API endpoint documentation

Sync Document OCR

Extracts all the text present in the given document.

The table shows the required values:

Component Description
API Method /ocrsvc/v{ver}/DocumentOCR
Input
  • ver:1(Default value)
  • ocrDocument: Processes .jpg, .jpeg, and .png files as input.
Output The response is of JSON type.

Async Document OCR

Extracts all the text present in the given document.

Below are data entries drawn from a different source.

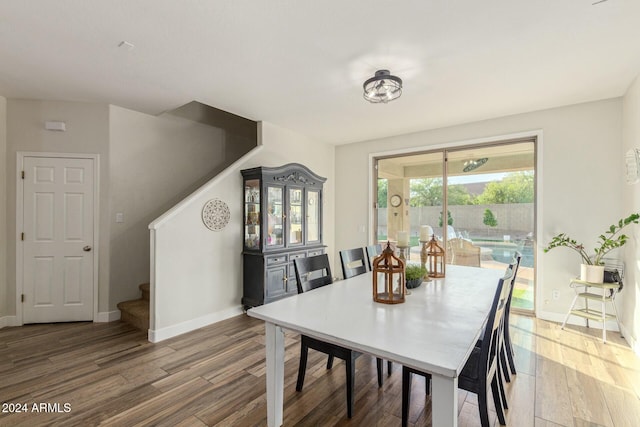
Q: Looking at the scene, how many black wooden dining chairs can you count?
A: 6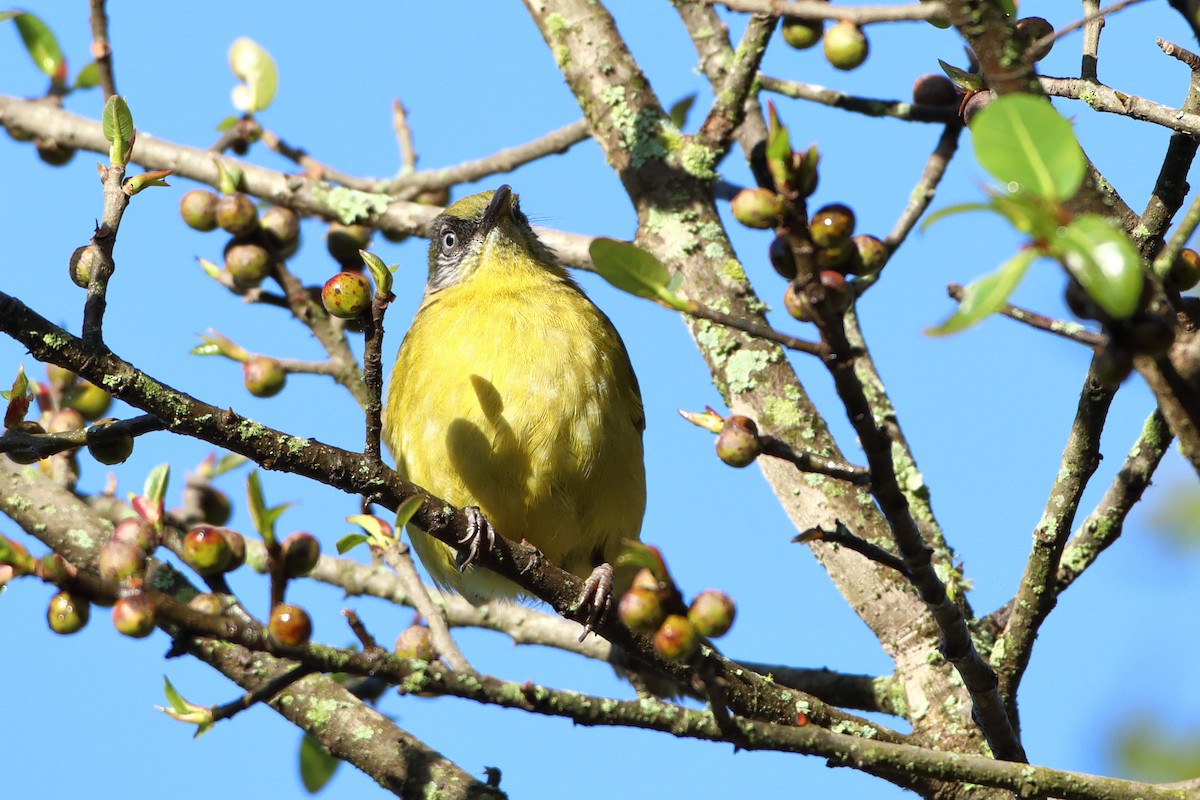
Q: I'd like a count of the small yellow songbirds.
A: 1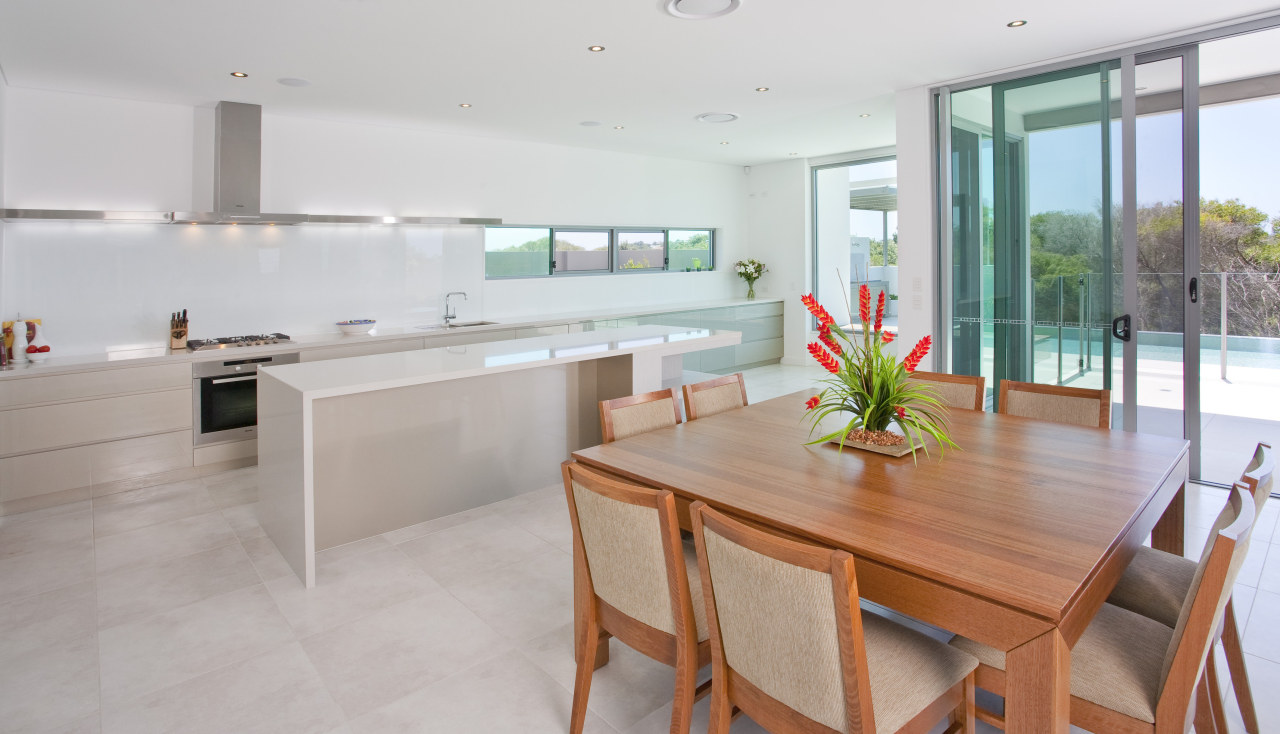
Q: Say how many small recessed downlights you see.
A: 9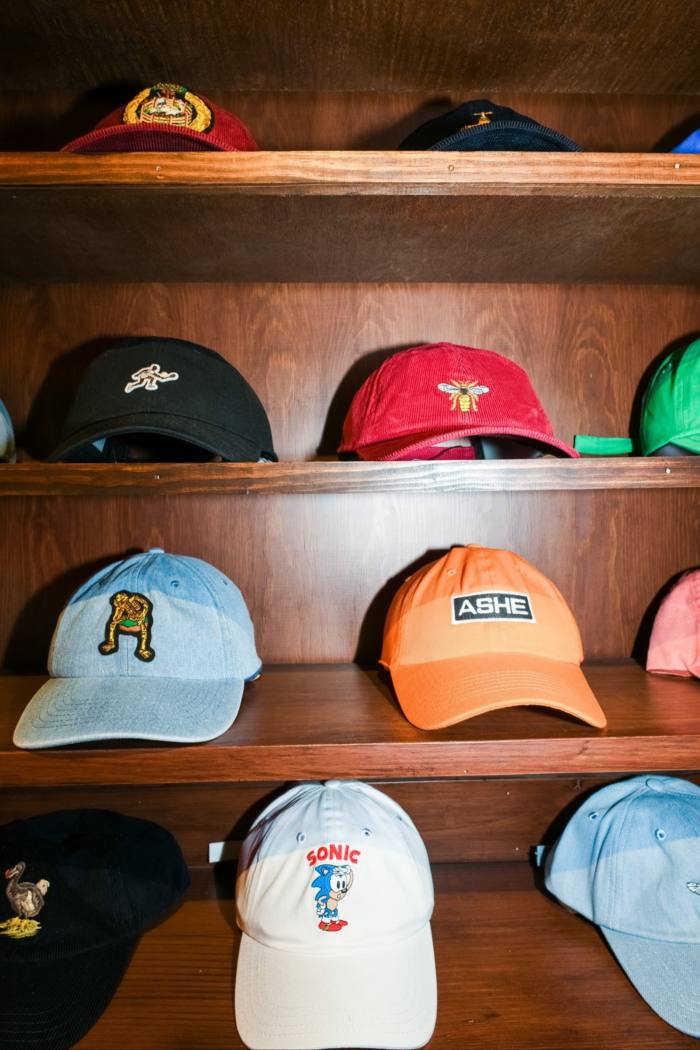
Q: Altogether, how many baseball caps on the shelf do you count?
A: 13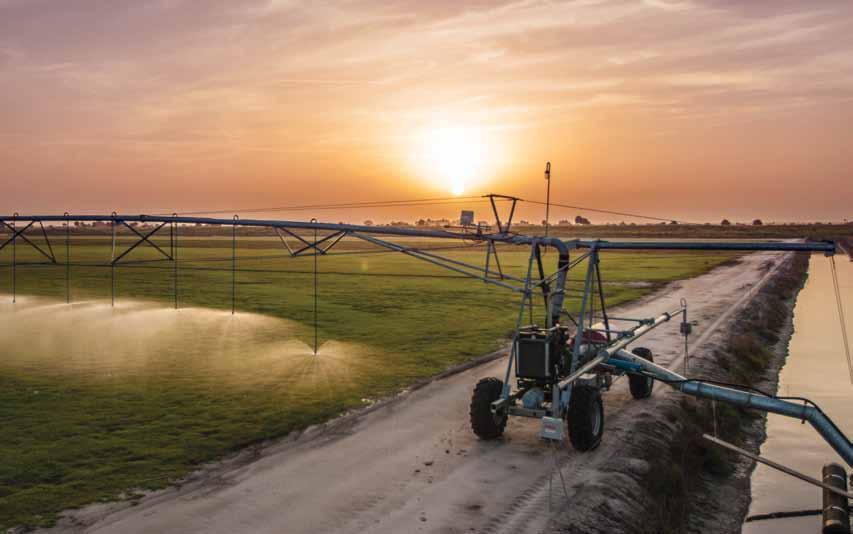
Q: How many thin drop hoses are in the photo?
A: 6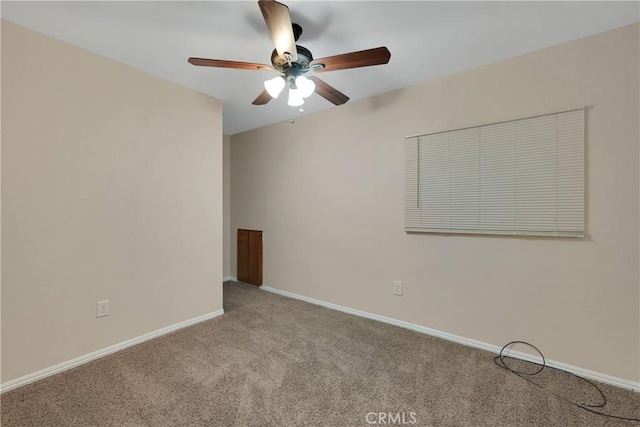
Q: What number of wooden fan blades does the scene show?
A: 5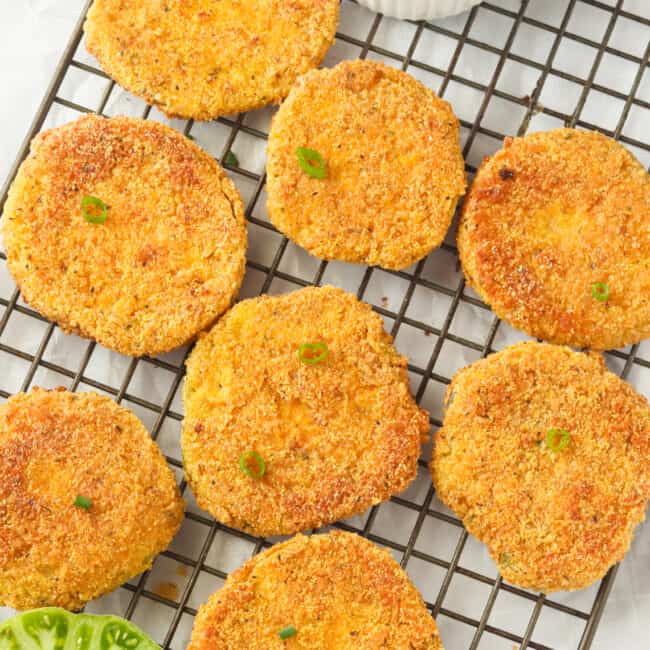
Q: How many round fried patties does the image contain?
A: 8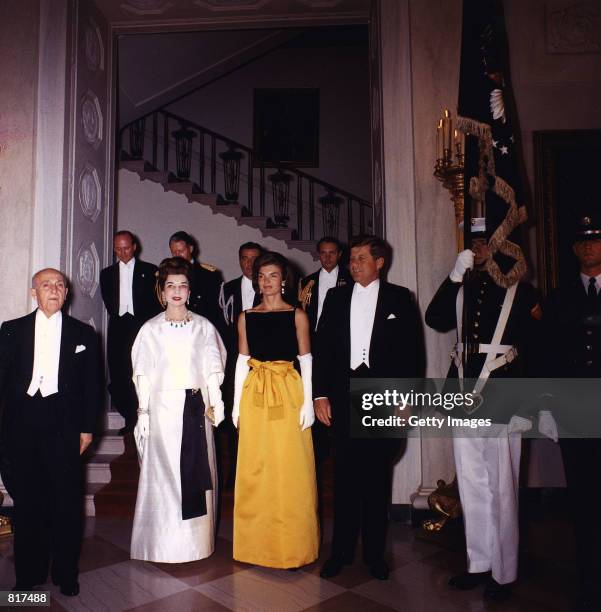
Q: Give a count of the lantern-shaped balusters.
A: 5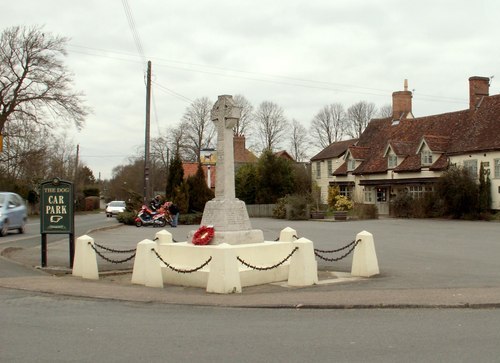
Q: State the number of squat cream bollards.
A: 7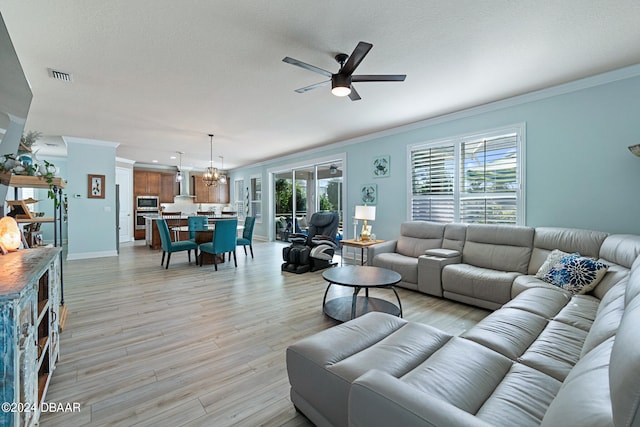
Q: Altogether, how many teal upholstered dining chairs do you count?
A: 4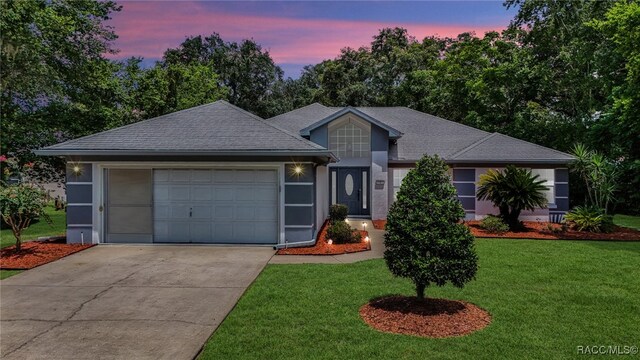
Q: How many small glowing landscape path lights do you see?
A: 4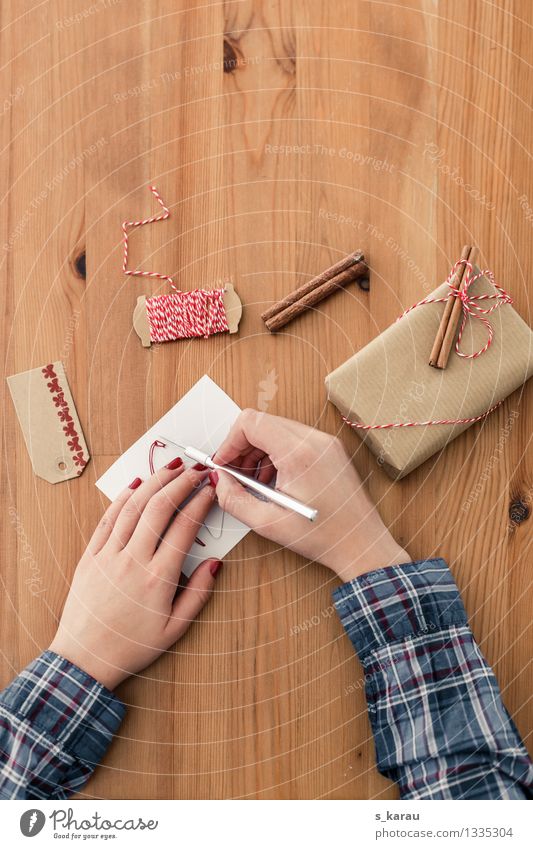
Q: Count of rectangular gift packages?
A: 1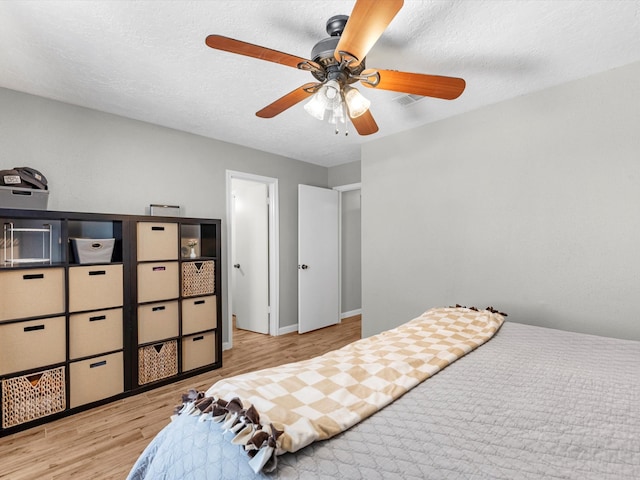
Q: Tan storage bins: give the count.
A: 10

The table shows the required values:

Component Description
API Method /ocrsvc/v{ver}/AsyncDocumentOCR
Input
  • ver:1(Default value)
  • pageNo: PageNo can be, for example, for .pdf with page size 10, values could be 1,2,3 or 1-3 or 1-3, 7-10
  • ocrDocument: Processes .pdf files as input.
Output Task ID will be generated.

Using the Task ID, the user needs to submit the Task ID in /ocrsvc/v{ver}/GetJobResult.

This API returns the job result for all the Async API for the given TaskID. The JSON file code shown here is a sample for Async OCR Document Extract:

{
  "data": [
    {
      "OCR_text": "Provide extracted text", 
      "PageNo": "Provide page number"
    }
  ],
  "_metadata": {
    "TotalWords": "Provide total word count",
    "TotalLine": "Provide total line count",
    "Confidence": "Provide confidence percentage",
    "TaskID": "Provide unique task ID",
    "OcrProvider": "Provide OCR provider name",
    "TenantID": "Provide tenant ID",
    "NumberOfPages": "Provide total number of pages"
  }
}